Ben Laden est issu d'une des plus puissantes familles de la classe
dirigeante saoudienne. La crise révolutionnaire mûrissante a
provoqué une division dans cette classe, division qui se manifeste
au sein même de la famille royale. Ben Laden est l'une des conséquences
des divisions et du désarroi d'une classe dominante menacée
d'extinction. Il a dénoncé l'incapacité du régime saoudien à
diriger le pays et, en particulier, sa collaboration avec le
militarisme américain, d'où sa popularité auprès d'une partie
des couches les plus opprimées des peuples musulmans, auprès d'une
fraction des intellectuels et de certains capitalistes. L'ascétisme
soufi de Ben Laden, qui est réputé pour vivre simplement
malgré l'immensité de sa fortune personnelle, ne fait qu'augmenter
son prestige auprès de ses adeptes.
Une nouvelle guerre, avec son train de massacres et de
souffrances, avec ses cortèges interminables de réfugiés, paraît
désormais inévitable. Ainsi va l'ère de "paix et de prospérité"
propre au Nouvel Ordre Mondial annoncé par Bush senior lors de la
chute du mur de Berlin et l'effondrement de l'Union soviétique. A
l'heure où ces lignes sont écrites, les navires de guerre de la
marine américaine se dirigent vers l'Océan indien, et les bases américaines
sont en alerte maximum à travers le monde. La logistique de l'opération
"Justice Sans Limite" - un drôle de nom pour une expédition
punitive de la part du pays le plus riche et puissant du monde
contre l'un des plus pauvres et arriérés - se met en place.
L'Afghanistan est - pour l'instant - la cible toute désignée.
L'Irak, sans doute, ne sera pas épargné.
Sur une population afghane de 23 millions de personnes, 5
millions d'entre elles sont cantonnées, dans des conditions
innommables, dans des camps de réfugiés en Iran et au Pakistan. Le
nombre de réfugiés grandira massivement au cours du conflit à
venir. Le taux d'alphabétisation est en chute, et se situerait
aujourd'hui en dessous de 25%, l’accès des filles à l’éducation
étant bloqué. Tandis que les membres de l'élite talibane se
pressent de se mettre à l'abri, envoyant leurs familles à l'étranger,
la population de Kaboul et des autres villes afghanes, déjà réduite
à la misère par des années de guerre, de sécheresse et de
famine, sera frappée de plein fouet par cette nouvelle agression.
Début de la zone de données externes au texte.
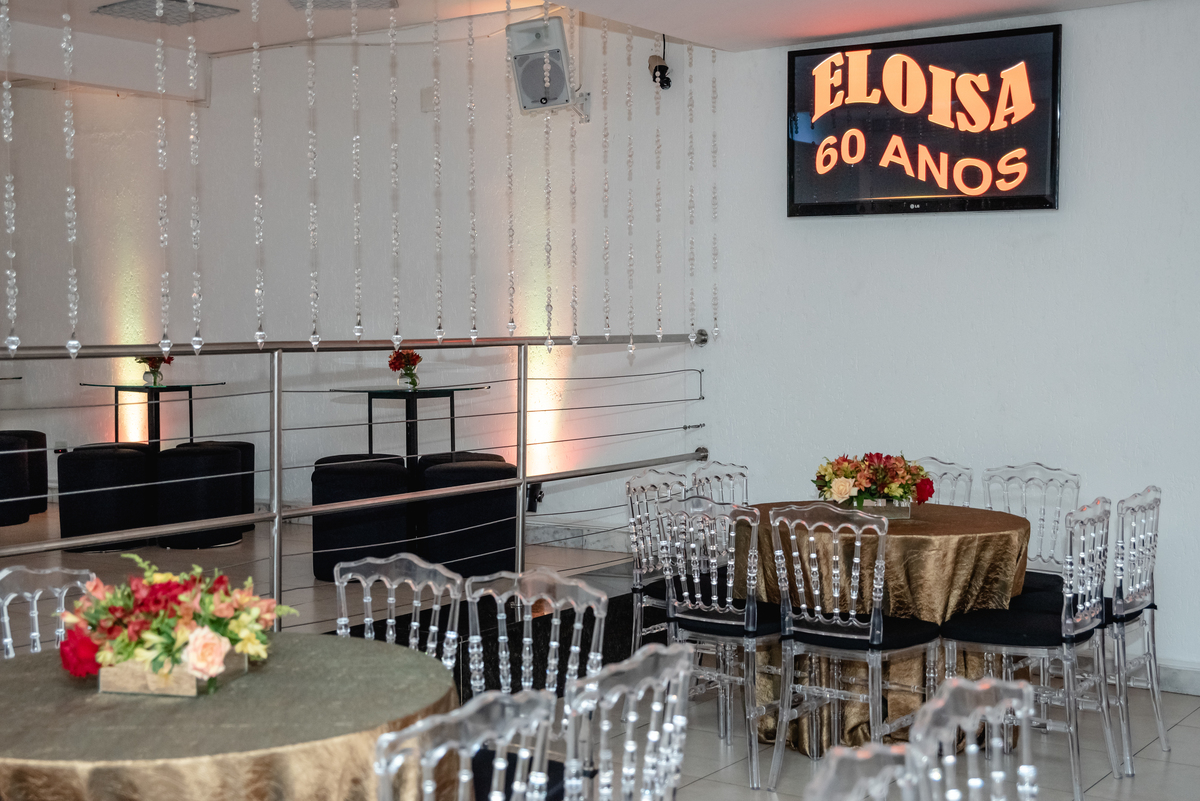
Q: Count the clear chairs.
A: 15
La guerre touchera surtout - comme toujours - les catégories les
plus misérables de la population.
Cependant, une guerre contre l'Afghanistan ne sera pas une
mince affaire. L'issue de tels conflits ne se décide pas au vue des
seuls moyens militaires mis en œuvre. Le terrain est particulièrement
difficile pour des armées conventionnelles et le fait qu'il n'y ait
pas d'accès par la mer ni de point d’accès terrestre convenable
n'arrange rien du point de vue du déploiement des forces américaines.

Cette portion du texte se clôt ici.